GeoTiles offers ready-made geodata with a focus on the Netherlands.

Nationwide data sets are overwhelming in size, even in a small country like the Netherlands. GeoTiles aims to provide a consistent tiling structure to access and distribute geo-data in a user-friendly way. (Geo)Tiles that allow for both visualisation as well as massive parallel processing. Therefore, large data sets are chunked in smaller tiles and presented to the visitor on a map: lower zoom levels show the main tiles, higher zoom levels reveal the sub-units that require an even finer tiling structure.

GeoTiles began in 2017 as a data access portal for student and research projects, linking to external resources. Since then, derived and enriched data sets were added, and the project grew in size, to approximately 30 TB (September 2020). Since autumn 2020, a map instead of a list provides access to the available products. The website is still aimed at R&D, but welcomes all visitors.

Coloured AHN point clouds

An extensive archive of the point clouds of all four releases of the “Actueel Hoogtebestand Nederland”, optimised for processing and coloured with the publicly available aerial photograph. Links to the accompanying digital elevation models (raster) are provided as well.

Sentinel-2 data cube

New addition is a data cube that provides instant access to Sentinel-2 satellite imagery over the Netherlands.

Other resources

Other resources available include aerial photographs (2016-2020) and tiled InSAR deformation data sets. All data is published in the same tiling schema, to ensure compatibility between data sets.


I would like to thank Roderik Lindenbergh for his support of the project.
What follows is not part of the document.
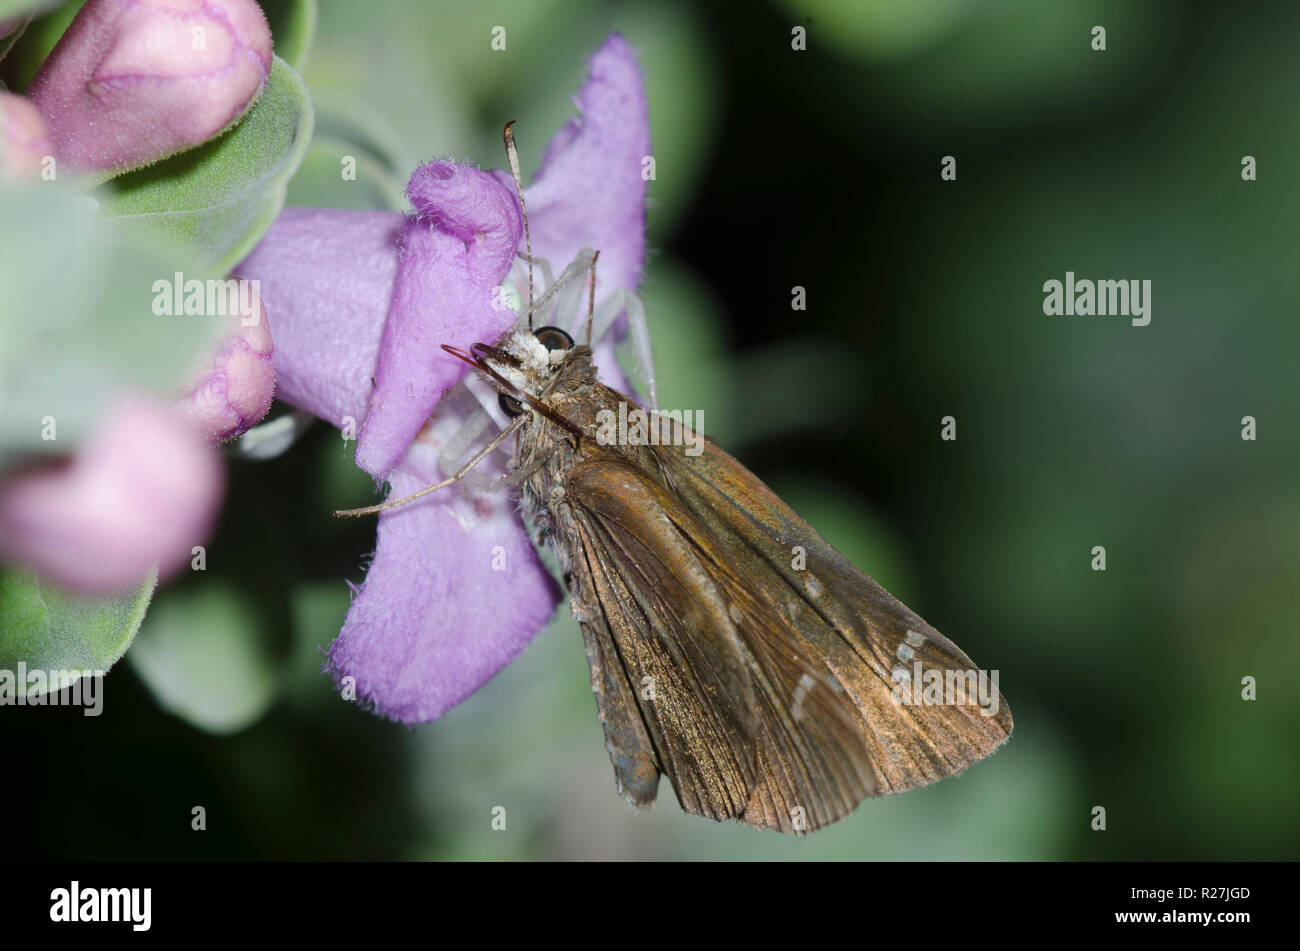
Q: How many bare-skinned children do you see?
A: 0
Furthermore, I would like to thank Nederlands Centrum voor Geodesie en Geo-informatica (NCG) for their support of the Sentinel-2 data cube.

The background maps are provided by PDOK and powered by OpenLayers. Software used in processing: GDAL/OGR, PDAL, make, python (GeoPandas, lxml) and LASTools. Usage analytics are performed using Matomo (formerly Piwik).

Technical considerations

A proxy server with a 1½ TB cache is in place to serve the most frequently requested files fast from a data centre in Germany. However, less popular files have to be fetched from the main archive. The bandwidth from the archive is typically only ⅒ of the bandwidth from the cache server. Dates provided as Last-Modified are accurate on this server.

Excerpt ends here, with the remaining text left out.